Due to the song's popularity, it became the focus of the "Nada Sōsō Project" by Japanese television company TBS. The project consists of two dramas released in 2005, "Hiroshima Showa 20 nen 8 Gatsu Muika" and "Nada Sōsō Kono Ai ni Ikite" (涙そうそう この愛に生きて, Living in This Love), and a film "Nada Sōsō" in 2006. Natsukawa's version was used for "Hiroshima Showa 20 nen 8 Gatsu Muika" and "Nada Sōsō," while Moriyama's was used for "Nada Sōsō Kono Ai ni Ikite".

Two B-sides feature on the single. The first, "Anata no Kaze" (あなたの風, Your Wind), was also written by Begin. The second, "Hana ni Naru (Acoustic Version)" (花になる（アコースティック・ヴァージョン）, Become a Flower), is an acoustic version of her previous single. A special version of the single, limited to 30,000 copies, was released in 2004, collecting the four main versions of the song (standard, Okinawan language version, special Moriyama/Begin/Natsukawa live version, instrumental track).

The Rimi Natsukawa version of the song has been certified as a triple platinum ringtone by the RIAJ, as well as a platinum cellphone download.

=== Track listing ===

====Standard edition (2001)====

| No. | Title | Writer(s) | Arranger | Length |
|---|---|---|---|---|
| 1. | "Nada Sōsō" | Begin, Ryoko Moriyama | Seiichi Kyoda | 4:21 |
| 2. | "Anata no Kaze (あなたの風, Your Wind)" | Begin | Seiichi Kyoda | 4:23 |
| 3. | "Hana ni Naru (Acoustic Version) (花になる（アコースティック・ヴァージョン）, Become a Flower)" | Mami Takubo, Takashi Tsushimi | Chuei Yoshikawa | 4:57 |
| 4. | "Nada Sōsō (Instrumental Version)" | Begin, Ryoko Moriyama | Seiichi Kyoda | 4:20 |
| 5. | "Anata no Kaze (Instrumental Version)" | Begin | Seiichi Kyoda | 4:21 |
| Total length: |  |  |  | 22:23 |

====Special edition (2004)====

| No. | Title | Arranger | Length |
|---|---|---|---|
| 1. | "Nada Sōsō" | Seiichi Kyoda | 4:20 |
| 2. | "Nada Sōsō (Uchinaaguchi Version)" | Chuei Yoshikawa | 4:18 |
| 3. | "Nada Sōsō (Special Live Version) (with Begin, Rimi Natsukawa)" |  | 4:25 |
| 4. | "Nada Sōsō (Instrumental Version)" | Seiichi Kyoda | 4:20 |
| Total length: |  |  | 23:43 |

===Chart Rankings===
Source:

The single is one of the slowest and steadiest selling singles in Japanese history.
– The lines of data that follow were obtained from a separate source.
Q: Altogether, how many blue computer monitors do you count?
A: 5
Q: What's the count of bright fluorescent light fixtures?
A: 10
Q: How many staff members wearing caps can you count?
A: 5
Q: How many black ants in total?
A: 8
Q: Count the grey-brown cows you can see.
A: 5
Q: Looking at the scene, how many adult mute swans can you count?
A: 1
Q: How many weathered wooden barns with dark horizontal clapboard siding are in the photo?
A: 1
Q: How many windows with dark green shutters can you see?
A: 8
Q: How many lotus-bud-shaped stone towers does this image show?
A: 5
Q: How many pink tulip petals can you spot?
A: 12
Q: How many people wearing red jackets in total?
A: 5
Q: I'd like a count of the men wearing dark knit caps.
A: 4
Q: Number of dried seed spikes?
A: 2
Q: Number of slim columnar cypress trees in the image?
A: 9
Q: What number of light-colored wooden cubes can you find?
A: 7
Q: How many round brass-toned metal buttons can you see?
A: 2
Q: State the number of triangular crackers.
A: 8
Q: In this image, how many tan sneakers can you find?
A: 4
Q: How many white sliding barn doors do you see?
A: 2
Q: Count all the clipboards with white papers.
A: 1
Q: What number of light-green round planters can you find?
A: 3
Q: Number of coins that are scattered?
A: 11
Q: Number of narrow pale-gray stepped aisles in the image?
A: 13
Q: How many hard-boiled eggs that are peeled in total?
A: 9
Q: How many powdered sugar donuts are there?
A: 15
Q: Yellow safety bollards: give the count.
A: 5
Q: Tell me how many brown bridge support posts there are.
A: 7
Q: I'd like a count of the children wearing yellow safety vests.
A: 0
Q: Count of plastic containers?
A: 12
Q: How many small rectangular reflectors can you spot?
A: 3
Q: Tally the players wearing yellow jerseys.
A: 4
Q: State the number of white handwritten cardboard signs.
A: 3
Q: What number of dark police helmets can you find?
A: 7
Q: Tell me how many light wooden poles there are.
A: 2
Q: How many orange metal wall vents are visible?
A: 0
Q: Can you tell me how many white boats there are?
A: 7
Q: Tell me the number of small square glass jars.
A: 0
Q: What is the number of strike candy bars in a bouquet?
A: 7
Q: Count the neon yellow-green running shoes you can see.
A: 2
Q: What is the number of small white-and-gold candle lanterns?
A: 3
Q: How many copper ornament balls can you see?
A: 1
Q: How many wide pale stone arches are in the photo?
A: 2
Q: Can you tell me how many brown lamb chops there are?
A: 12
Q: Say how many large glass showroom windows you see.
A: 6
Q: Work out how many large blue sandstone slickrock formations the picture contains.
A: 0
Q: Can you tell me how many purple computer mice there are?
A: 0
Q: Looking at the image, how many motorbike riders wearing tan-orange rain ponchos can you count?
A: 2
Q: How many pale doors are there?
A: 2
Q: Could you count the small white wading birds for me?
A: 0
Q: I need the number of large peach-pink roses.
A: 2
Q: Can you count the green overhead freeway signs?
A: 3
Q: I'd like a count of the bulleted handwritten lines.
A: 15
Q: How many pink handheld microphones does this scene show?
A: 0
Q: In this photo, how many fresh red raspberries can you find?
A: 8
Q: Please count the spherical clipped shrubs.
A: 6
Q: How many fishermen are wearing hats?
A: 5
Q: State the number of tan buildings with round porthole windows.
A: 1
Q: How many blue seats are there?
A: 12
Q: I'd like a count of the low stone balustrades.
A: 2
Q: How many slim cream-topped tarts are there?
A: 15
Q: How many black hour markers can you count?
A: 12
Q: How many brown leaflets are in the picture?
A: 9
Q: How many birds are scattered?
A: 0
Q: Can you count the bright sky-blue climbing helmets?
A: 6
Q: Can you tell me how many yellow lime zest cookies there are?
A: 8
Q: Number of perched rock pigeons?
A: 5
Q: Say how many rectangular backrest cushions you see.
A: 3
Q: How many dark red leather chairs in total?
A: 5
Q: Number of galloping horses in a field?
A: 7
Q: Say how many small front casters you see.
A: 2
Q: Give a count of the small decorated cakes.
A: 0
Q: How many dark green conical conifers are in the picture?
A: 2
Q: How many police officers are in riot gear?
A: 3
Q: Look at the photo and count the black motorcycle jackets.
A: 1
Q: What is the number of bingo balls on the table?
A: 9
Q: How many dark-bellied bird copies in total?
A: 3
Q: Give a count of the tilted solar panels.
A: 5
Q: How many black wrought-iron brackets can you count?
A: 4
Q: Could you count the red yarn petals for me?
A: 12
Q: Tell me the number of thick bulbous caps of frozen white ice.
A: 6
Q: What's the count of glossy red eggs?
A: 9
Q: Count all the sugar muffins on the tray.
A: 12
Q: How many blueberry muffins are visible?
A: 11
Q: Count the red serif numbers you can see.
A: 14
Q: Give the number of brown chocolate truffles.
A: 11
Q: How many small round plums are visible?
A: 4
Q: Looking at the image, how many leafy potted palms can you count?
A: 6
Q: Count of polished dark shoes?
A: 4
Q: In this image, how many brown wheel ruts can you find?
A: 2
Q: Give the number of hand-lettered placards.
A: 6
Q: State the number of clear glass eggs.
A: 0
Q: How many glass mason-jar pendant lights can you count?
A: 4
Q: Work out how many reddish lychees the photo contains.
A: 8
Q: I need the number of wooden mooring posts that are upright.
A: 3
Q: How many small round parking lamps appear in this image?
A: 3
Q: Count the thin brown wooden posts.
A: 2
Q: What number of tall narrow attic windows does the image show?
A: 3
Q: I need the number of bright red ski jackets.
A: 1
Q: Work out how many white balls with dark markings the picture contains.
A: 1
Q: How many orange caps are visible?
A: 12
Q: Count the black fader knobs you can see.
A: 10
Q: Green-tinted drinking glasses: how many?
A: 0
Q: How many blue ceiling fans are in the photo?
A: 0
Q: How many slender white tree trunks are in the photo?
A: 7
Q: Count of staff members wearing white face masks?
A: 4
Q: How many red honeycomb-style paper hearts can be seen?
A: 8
It began charting in late May 2002, and charted constantly until November 2007. it broke the top 50 in June 2002, and the top 20 in July. From there, it charted between #20-#50 until January 2003. After a performance at the 53rd Kōhaku Uta Gassen, the song reached #8. It stayed within the top 40 until June. The single charted steadily until next year's Kōhaku Uta Gassen, where Natsukawa, Begin and Ryoko Moriyama performed the song together. The single reached #8 again, and stayed within the top 40 until March. The single still continued to chart slowly, between #50 and #200 before breaking the top 50 once again in 2006, after the release of the Nada Sōsō film.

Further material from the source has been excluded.